Properties inscribed on the World Heritage List

Mausoleum of Khoja Ahmed Yasawi

Mausolée de Khoja Ahmad Yasawi

The Mausoleum of Khoja Ahmed Yasawi and its site represent an exceptional testimony to the culture of the Central Asian region, and to the development of building technology. It was a prototype for the development of a major building type in the Timurid period, becoming a significant reference in the history of Timurid architecture and contributing significantly to the development of Islamic religious architecture.

The origins of the modern town of Turkestan go back to the early Middle Ages. At first known as Yasi, it was a suburban area of Shavgar, in the region of Syr Daria, the crossroads of agricultural and nomadic cultures. Shavgar developed into a large handicraft and trade centre, but from the 12th century, Yasi gained in importance over it. Pilgrimage to the tomb of Ahmed Yasawi was another factor that contributed to its development. In the 1370s, Timur (Tamerlane, c . 1336-1405) became the new ruler of Central Asia, and his reign extended from Mesopotamia and Iran to Transoxiana. His capital was Samarkand.

Timur’s policies involved the construction of monumental public and cult buildings (mosques, mausoleums,madrasas ) in regions such as Syr Daria, where towns were vital outposts on the northern frontier of his possessions, including the Mausoleum of Ahmed Yasawi. Timur’s wish was to contribute to the diffusion of Islam, but even more so to fulfill specific political objectives. The Mausoleum of Khoja Ahmed Yasawi, a distinguished Sufi master of the 12th century, is situated in southern Kazakhstan, in the city of Turkestan (Yasi). The mausoleum is placed in the area of the former citadel, in the north-eastern part of the ancient town, now an open archaeological site. To the south, there is a nature protection area; on the other sides the modern city of Turkestan surrounds the site. The property is limited to the mausoleum of Ahmed Yasawi; the buffer zone covers the archaeological area of the ancient town.

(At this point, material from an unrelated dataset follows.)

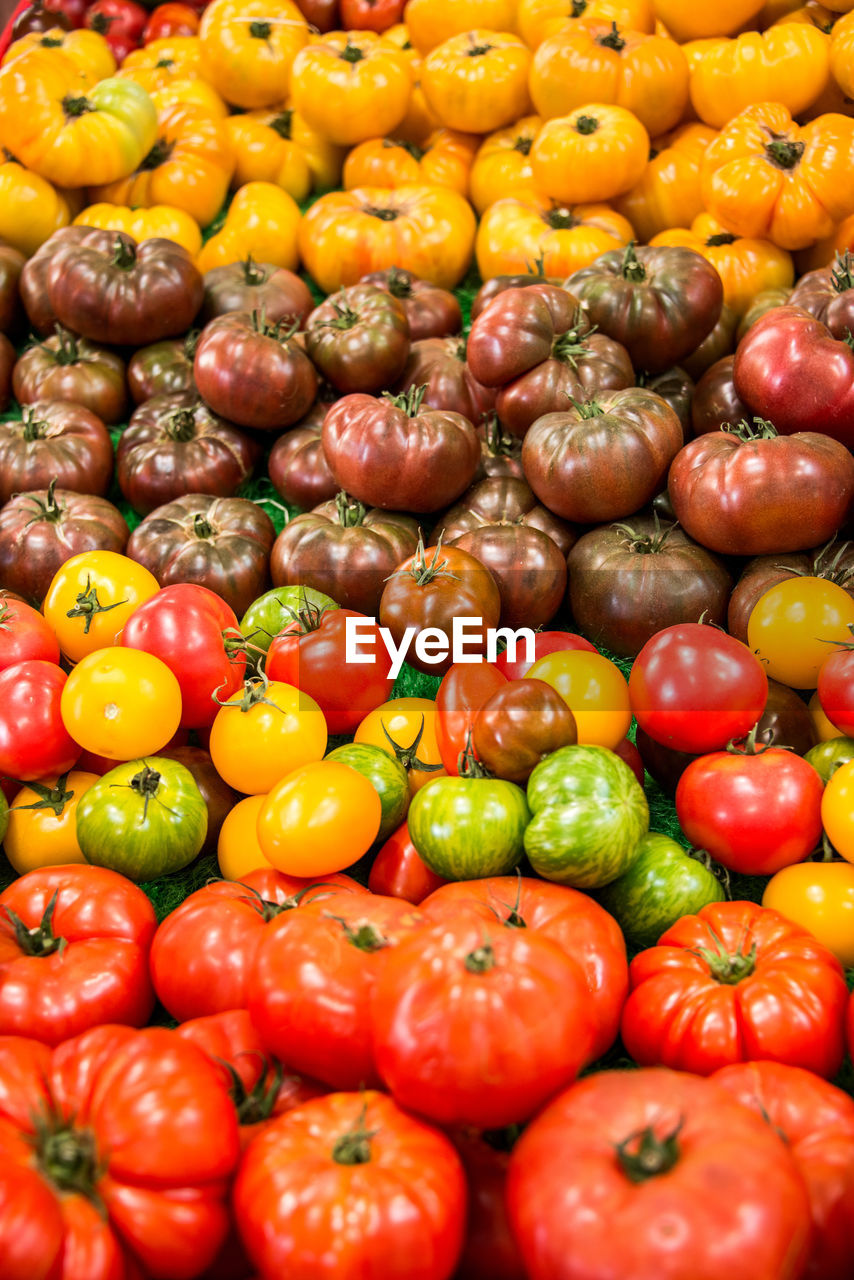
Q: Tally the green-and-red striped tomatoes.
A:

The mausoleum was built between 1389 and 1399, continuing until the death of Timur in 1405. The building was left unfinished at the entrance and some parts of the interior, thus providing documented evidence of the working methods at that time. In the 16th century, the mausoleum went through some repair and reconstruction on the main portal; the arch was repaired by Abdullah Khan, the governor of Bokhara. From this time until the 19th century, Turkestan was the residence of the Kazakh khans. In the 19th century, Kokand Khan turned the mausoleum into a fortress, and built a defensive wall around it in mud brick.

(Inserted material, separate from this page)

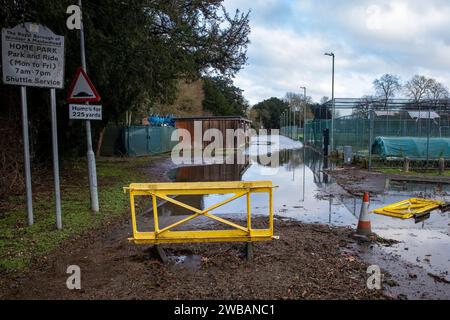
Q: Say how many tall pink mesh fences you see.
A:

The mausoleum is one of the largest built in the Timurid period. There are some other buildings in the vicinity, including mausolea for distinguished persons, small mosques, and a medieval bath house. On the north side, the mausoleum is separated from the new town by a section of the ancient citadel wall, which has here been reconstructed. The structure of the building is in fired brick with mortar of gypsum mixed with clay (ganch). The foundations were originally built from layers of clay, but these have recently been rebuilt in concrete. The main entrance is from the south-east through the iwan into the large square Main Hall, Kazandyk, covered with a conic-spherical dome, the largest in Central Asia (18.2 m in diameter). In the centre of this hall is a bronze cauldron (kazan ) for ritual purposes, dated 1399. The tomb of Khoja Ahmed Yasawi (Gur khana), the most important space, is situated on the central axis at the end of the building in the north-west. The sarcophagus is in the centre of this space.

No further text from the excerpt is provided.